[lxml-dev] Encoding problems with lxml
Hello, I'm having some encoding problems with lxml that I can't solve. My application is a small web mining spider. Pages downloaded can be in any encoding, but I'm expecting mostly utf8 and iso-8859-1. I need to get the parsed data in iso-8859-1. I'm having two problems: a) when reading pages in iso-8859-1, accented characters are converted to HTML sequences, such as à for ` + a. I don't want this to happen, how to avoid it? b) I can't convert pages originally in UTF to ISO, even using etree.tostring(entry, 'iso-8859-1') or string.encode("iso-8859-1"). Have I missed something in the docs? I want to have a homogeneous behavior for all encodings--even if it means to convert first to UTF and later to ISO. Thanks a lot for any help, Bruno
Bruno Barberi Gnecco wrote:
I'm having some encoding problems with lxml that I can't solve. My application is a small web mining spider. Pages downloaded can be in any encoding, but I'm expecting mostly utf8 and iso-8859-1. I need to get the parsed data in iso-8859-1.
Note that this may already fail in the decoding step of the parser. If the HTML is so *broken* that libxml2 can't even detect a <meta> encoding tag, it will not know what encoding to use.
I'm having two problems:
a) when reading pages in iso-8859-1, accented characters are converted to HTML sequences, such as à for ` + a. I don't want this to happen, how to avoid it?
You can serialise through an XSLT. The lxml.html module in lxml 2.0 will do that for you, but you can easily implement that yourself. Look for "Serialization" in http://codespeak.net/svn/lxml/branch/html/src/lxml/html/__init__.py
b) I can't convert pages originally in UTF to ISO, even using etree.tostring(entry, 'iso-8859-1') or string.encode("iso-8859-1").
Both should work in general (the first being better anyway) - except when you have a <meta> tag in there that says "utf-8" encoding. Then you can't expect the browser to ignore that. lxml will not magically delete it either, you have to do that by hand. IIRC, the XSLT serialisation step should also add one for you.

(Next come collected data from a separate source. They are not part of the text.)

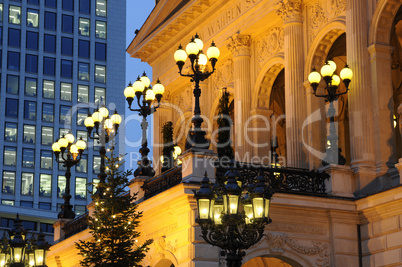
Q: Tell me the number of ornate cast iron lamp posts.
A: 7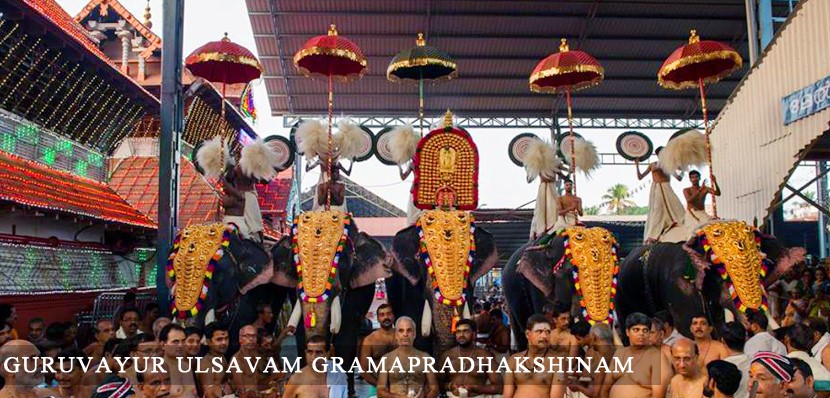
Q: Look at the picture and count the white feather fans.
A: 8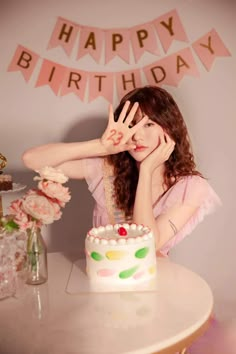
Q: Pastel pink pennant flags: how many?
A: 13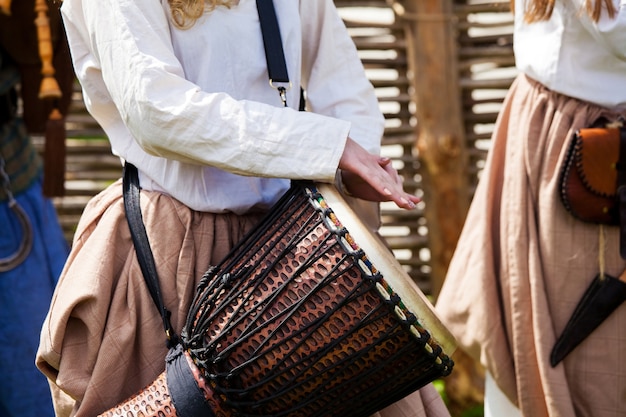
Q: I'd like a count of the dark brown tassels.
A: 1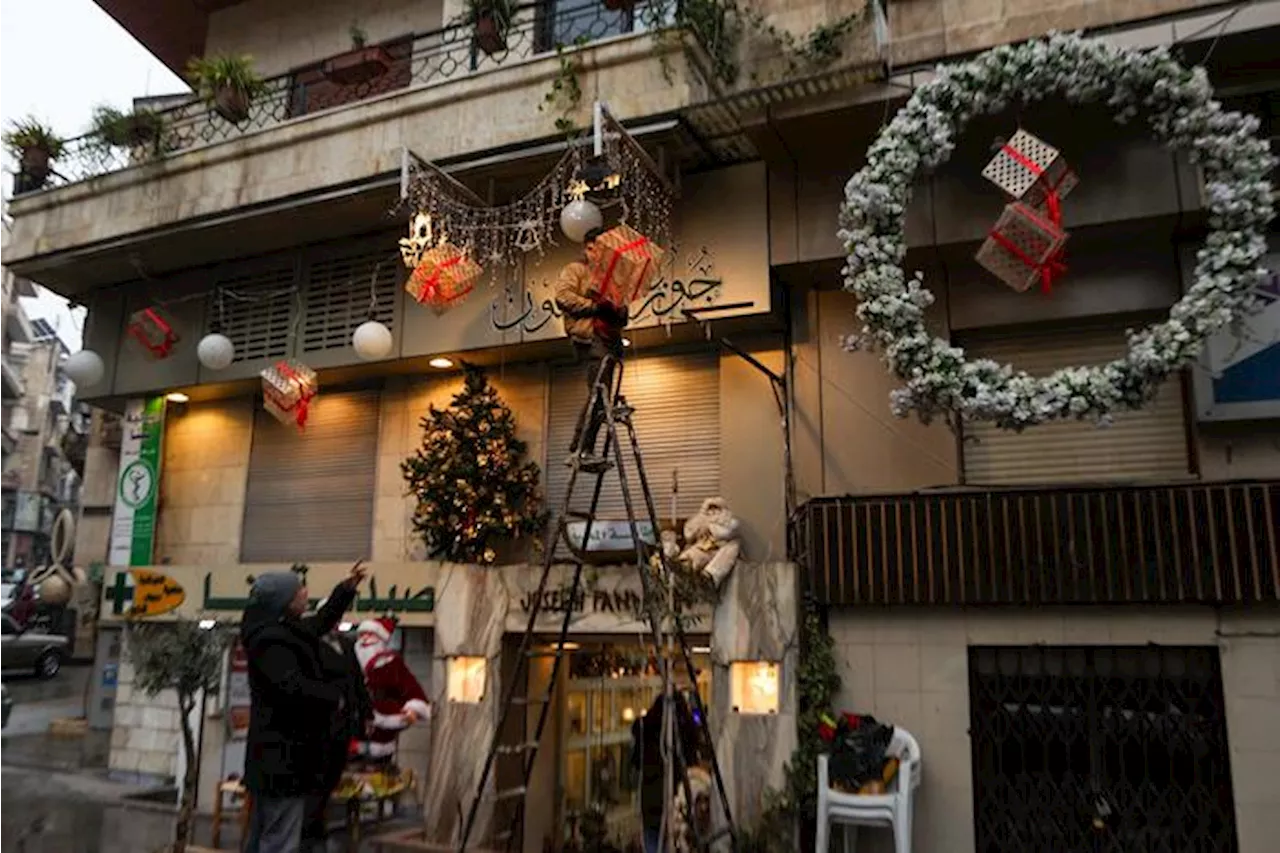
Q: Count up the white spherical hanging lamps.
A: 4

Have I missed something in the docs? I want to have a homogeneous behavior for all encodings--even if it means to convert first to UTF and later to ISO.
You don't have to, at least, not for working on the tree. lxml will properly encode strings to Python (unicode) strings at the API level - *iff* the parser managed to detect the encoding of the HTML page. If not, you will get garbage. But then that's really the fault of the page. If you have any other way to detect the encoding of a broken page (e.g. all pages from a specific source are undeclared UTF-8 or something), you can also pre-treat the input *before* parsing it, i.e. recode it properly and remove the <meta> tag with a regular expression. Then the parser should no longer have any problems. Stefan
Stefan Behnel wrote: Thanks a lot for the prompt answer, Stefan.

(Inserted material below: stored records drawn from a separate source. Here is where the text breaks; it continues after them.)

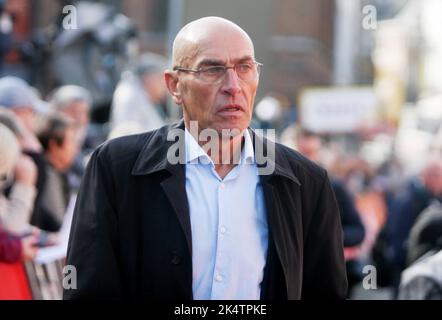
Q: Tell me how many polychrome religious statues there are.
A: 0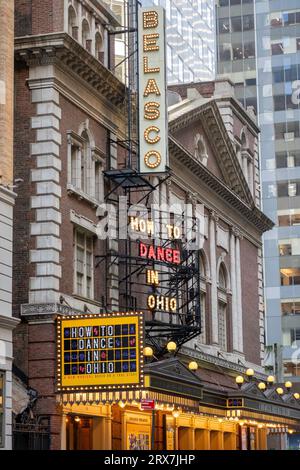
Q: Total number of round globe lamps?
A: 10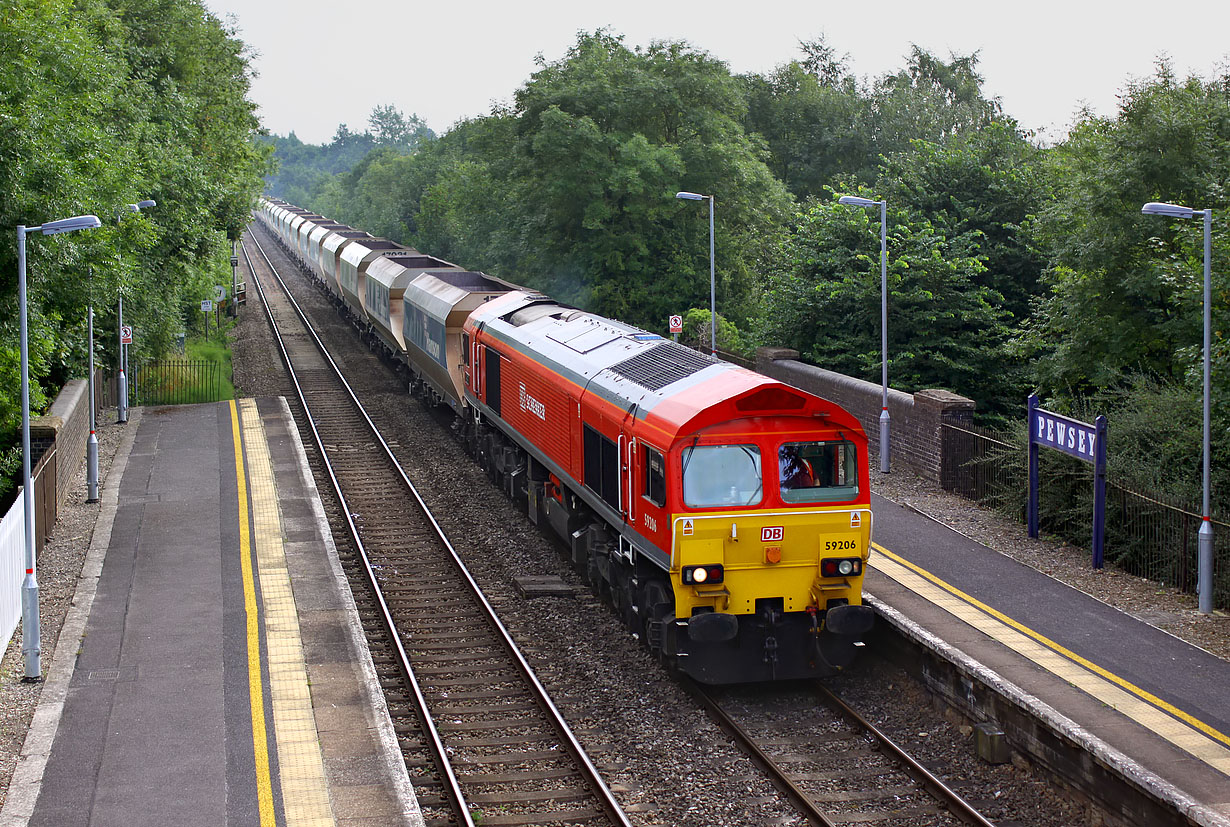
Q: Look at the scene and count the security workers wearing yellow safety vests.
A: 0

I'm having some encoding problems with lxml that I can't solve. My application is a small web mining spider. Pages downloaded can be in any encoding, but I'm expecting mostly utf8 and iso-8859-1. I need to get the parsed data in iso-8859-1.
Note that this may already fail in the decoding step of the parser. If the HTML is so *broken* that libxml2 can't even detect a <meta> encoding tag, it will not know what encoding to use.

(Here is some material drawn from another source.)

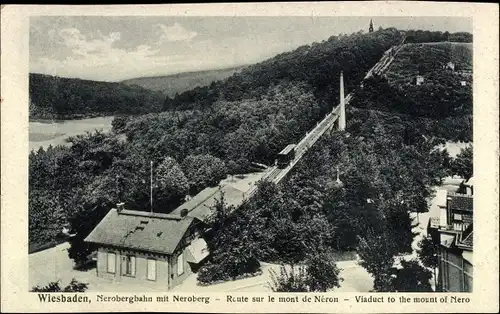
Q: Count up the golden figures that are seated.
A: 0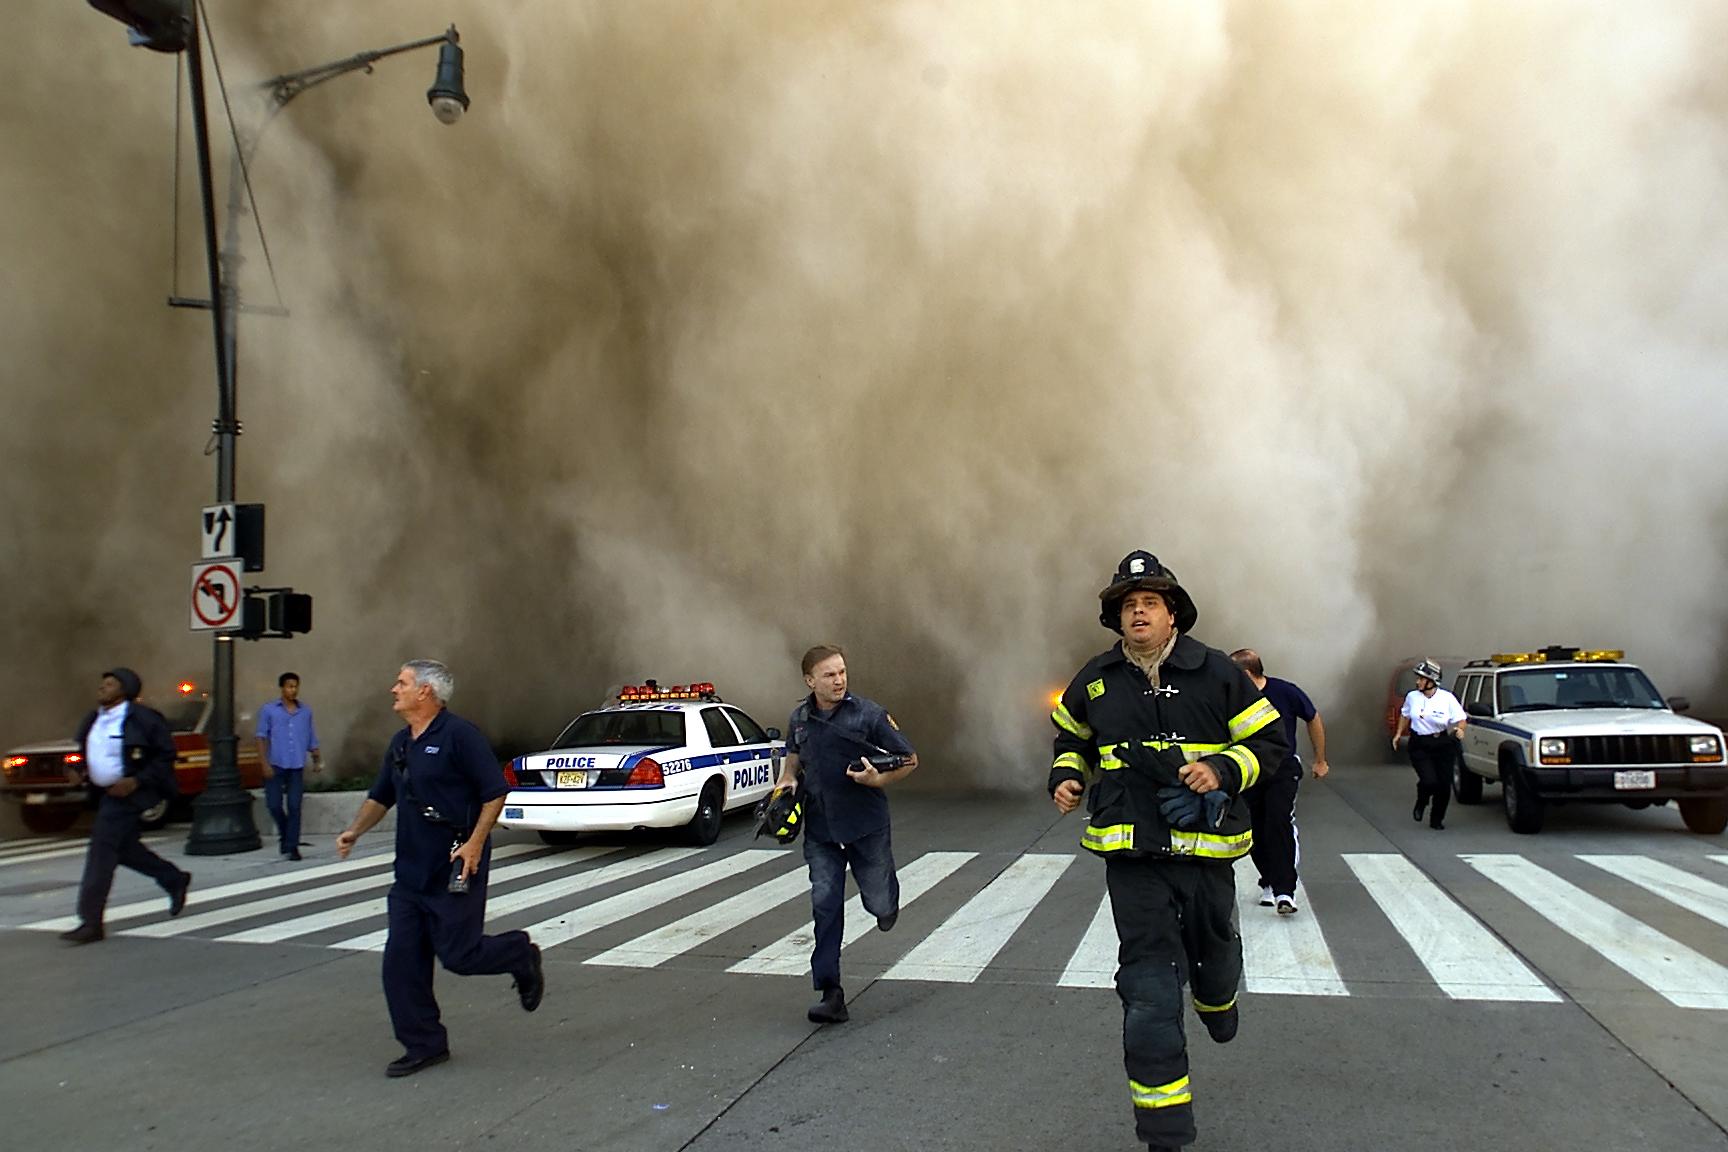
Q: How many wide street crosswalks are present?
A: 1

I see, this is what is happening. I even found a page that declared to be iso and was utf-8. The parser I was using before (PHP's DOM) seemed to get over that somehow, so I haven't even noticed it.
I'm having two problems:
a) when reading pages in iso-8859-1, accented characters are converted to HTML sequences, such as à for ` + a. I don't want this to happen, how to avoid it?
You can serialise through an XSLT. The lxml.html module in lxml 2.0 will do that for you, but you can easily implement that yourself.
Look for "Serialization" in http://codespeak.net/svn/lxml/branch/html/src/lxml/html/__init__.py
....
I only noticed now that this was referring to parsing. Any reason you don't want entities resolved her?
lxml 2.0 will allow you to keep entities in the tree, although they are rarely of any help.
I don't want the characters converted to entities because I'm adding the extracted data to a searchable database (which already exists). If I use sequences such as & ccedil; or & #233;, searching will fail. You may suggest to convert the search string to sequences, but then I miss useful features such as case insensivity and unaccented words matching accented ones. I'd prefer to have a standard encoding on the tree, because my xpath query might contain accented characters. I don't care how it is encoded in the tree, as long as I can query it. And, when I extract the data with etree.tostring(entry, 'iso-8859-1') (entry being the result of a xpath query or a find(tag)), I'd like to have iso characters instead of sequences, whatever the original encoding. This I haven't been able to do yet, any tips?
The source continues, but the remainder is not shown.